The Indus Valley Civilization Religious Life :

  • Main object of worship was the Mother Goddess. But the upper classes preferred a god, nude with two horns, much similar to Pasupati Siva. Represented on the seal is a figure with three horned heads in a yogic posture. He is surrounded by an elephant, a tiger and a rhinoceros, and below his throne is a buffalo. Near his feet are two deer. Pashupatinath represented male deity.
  • Phallus (lingam) and yoni worship was also prevalent.
  • Many trees (pipal), animals (bull), birds (dove, pigeon) and stones were worshipped. Unicorn was also worshipped. However, no temple has been found, though idolatry was practiced.
  • At Kalibangan and Lothal fire altars have been found.
  • Although no definite proof is available with regard to the disposal of the dead, a broad view is that probably there were three methods of disposing the dead – complete burial, burial after exposure of the body to birds and beasts, and cremation followed by burial of the ashes.
  • The discovery of cinerary urns and jars, goblets or vessels with ashes, bones and charcoal may, however, suggest that during the flourishing period of the Indus Valley culture the third method was generally practiced. In Harappa, there is one place where evidence of coffin burial is there. The people probably believed in ghosts and evil spirits, as amulets were worn.
  • Dead bodies were placed in the north-south orientation.

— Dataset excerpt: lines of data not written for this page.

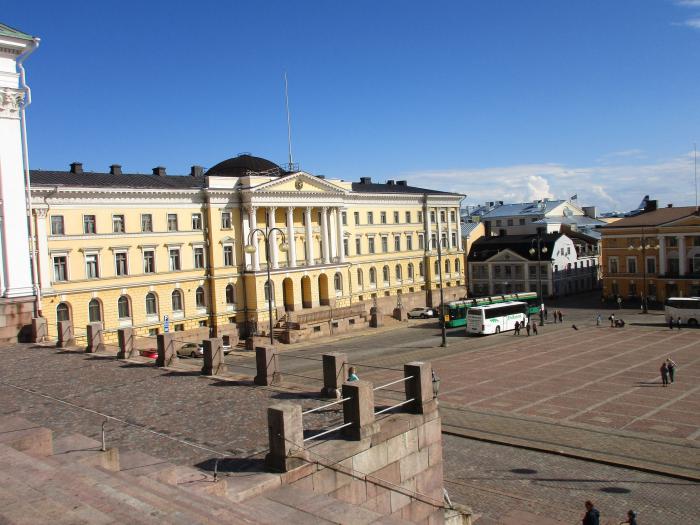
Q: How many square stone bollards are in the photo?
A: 11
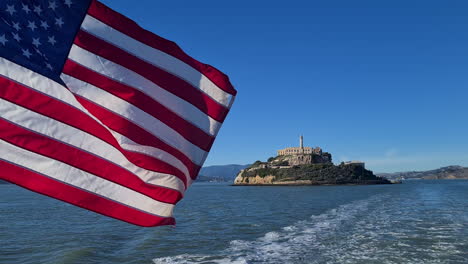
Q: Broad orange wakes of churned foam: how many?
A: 0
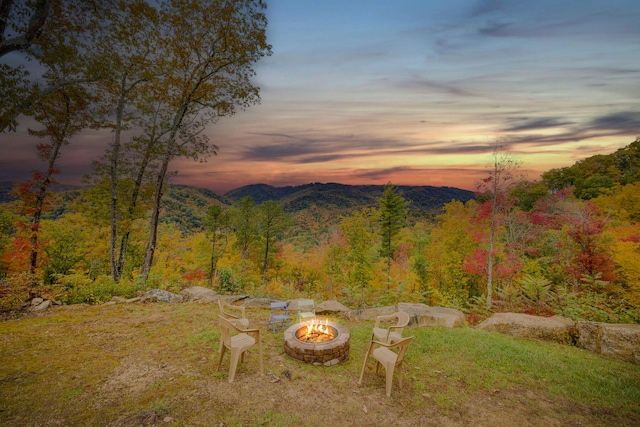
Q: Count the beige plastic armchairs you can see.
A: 4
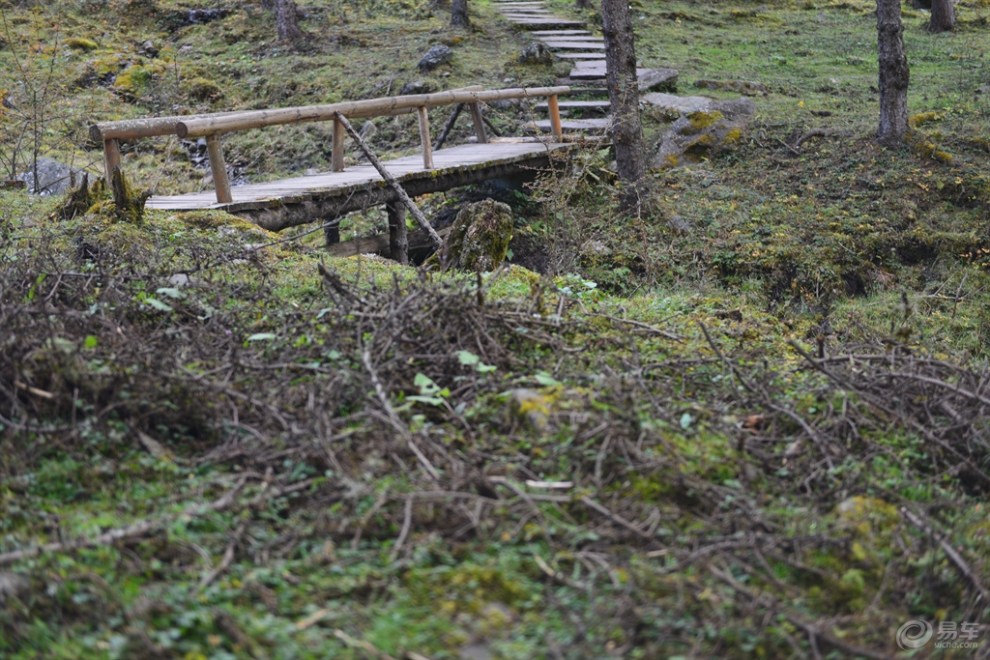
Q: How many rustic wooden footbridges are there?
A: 1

Indus Valley Civilization Script :

  • The script is not alphabetical but pictographic (about 600 undeciphered pictographs).
  • The script has not been deciphered so far, but overlaps of letters show that it was written from right to left in the first line and left to right in the second line. This style is called ‘Boustrophedon’.

Indus Valley Civilization Political Organization :

  • There is no clear idea of the political organization of the Indus Valley people. Perhaps they were more concerned with commerce and they were possibly ruled by a class of merchants.
  • Also, there was an organization like a municipal corporation to look after the civic amenities of the people.